Good evening. I would like to welcome our guests and to convey my congratulations to tonight's honorees.

When tonight's medalists were selected - I went back to look at their accomplishments. As I reviewed their work -- I tried to fathom the many ingredients - personal, educational, and societal - that interacted so productively and led to their achievements.

Just how did their achievements come to be?

As bright and ambitious as tonight's medalists may have been as children, I doubt whether they had any inkling that their minds held truly big ideas. . .

That some day, through the power of their thinking, the spark of their creativity, and the diligence of their efforts, they would stretch the horizons of science and engineering.

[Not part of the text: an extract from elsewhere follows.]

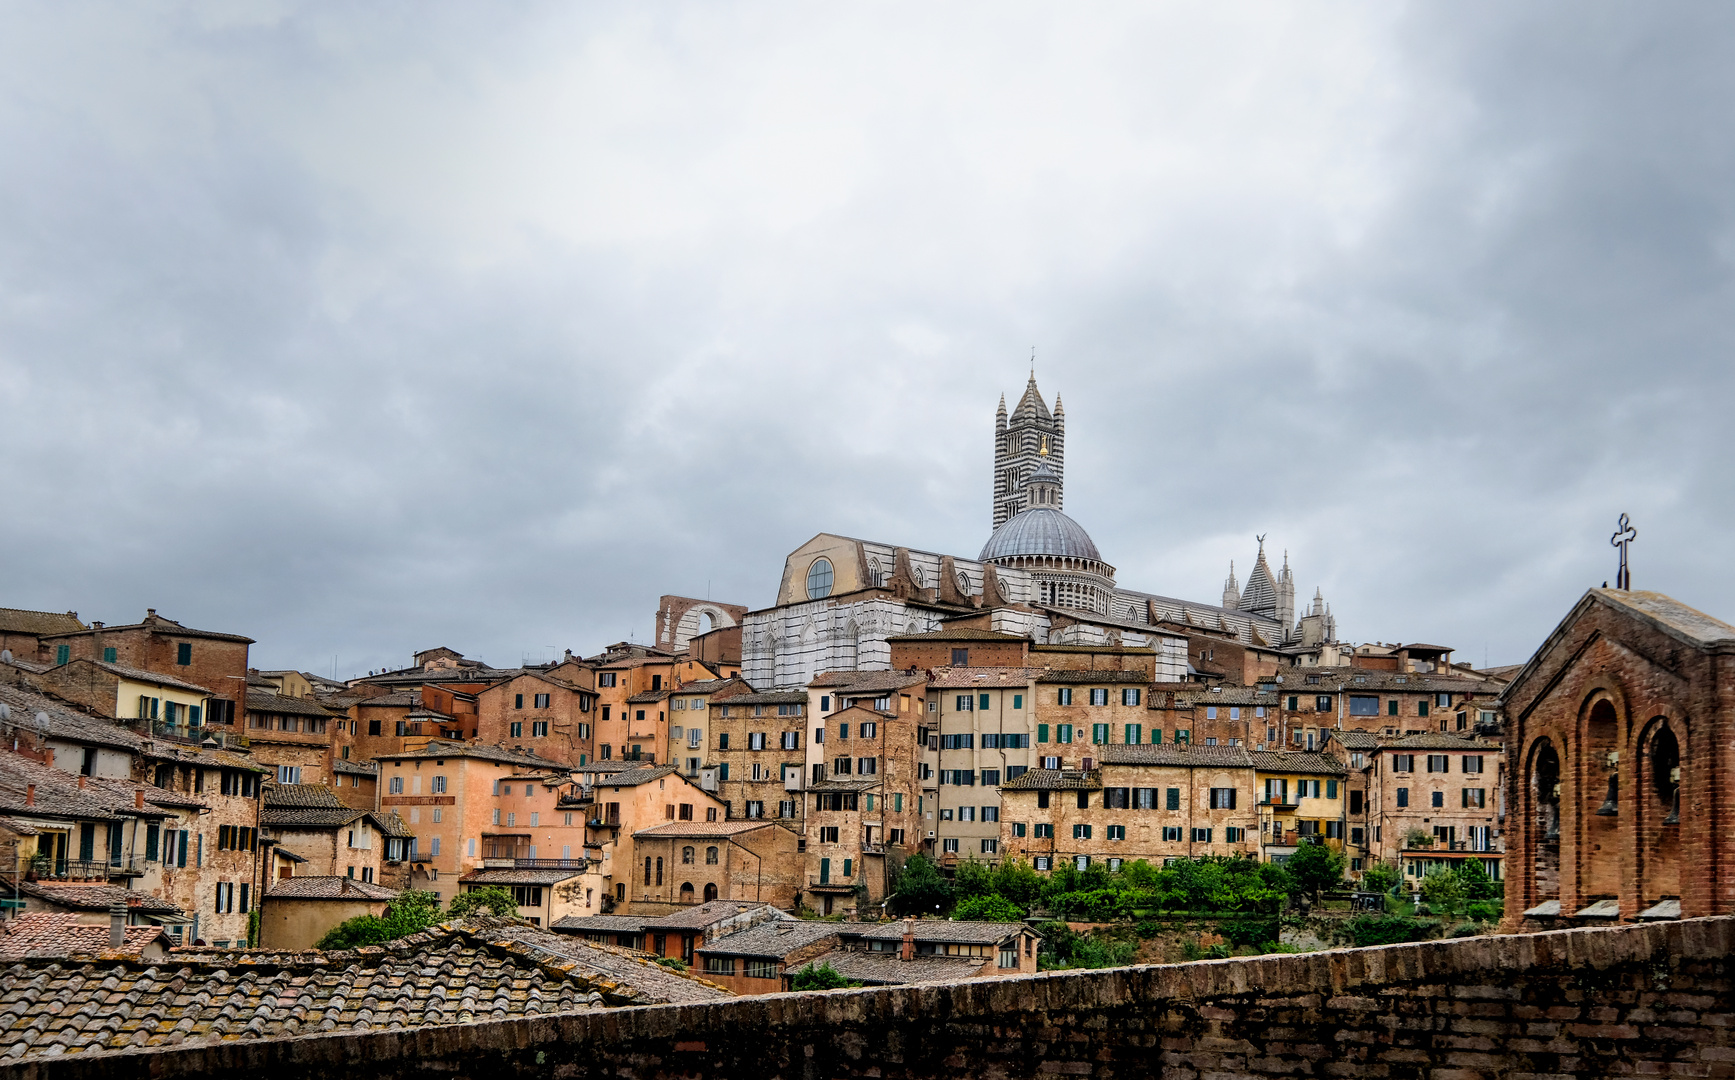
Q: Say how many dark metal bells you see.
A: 3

Or launch entirely new fields of investigation.

Or deliver technologies that are changing society and improving the quality of life.

I'd venture to bet, however, that many of the seeds of their achievements were planted early in life. Education and a diverse set of experiences - including failures - enabled these seeds to sprout and flourish.

Now, we hope that by their example, tonight's honorees will help to cultivate future generations of over-achievers in science and technology.

The laureates represent a special category of American Idols - deserving of our admiration, to be sure.

But more important, they are sources of motivation -- role models that can encourage America's youth to pursue new frontiers in science and technology.

As modern-day pioneers, they inspire us to aspire. Spanning the vast intellectual expanse that extends from mind to market, their collective accomplishments awaken us to new possibilities, encourage us to take risks, and remind us to be passionate and persistent in the quest for innovation.

The President noted this recently when he stated, "Generations of risk-takers, inventors, and visionaries have made America the world's most prosperous and innovative nation."1

In the global economy, where change is pervasive and unrelenting and where market success can be fleeting, the importance of innovation will endure. Commitment to innovation will be the competitive advantage for those who wish to scale new heights.

And the first steps on that journey are through excellence in education and in the fundamental quest for new knowledge. But it also takes visionaries.

And the visionaries - like tonight's medalists - the people who can see clearly through the fog of what lies ahead -will take all of us on a journey to new and marvelous frontiers.

Congratulations and thank you.


1. Transcript of President Bush's radio address, February 4, 2006.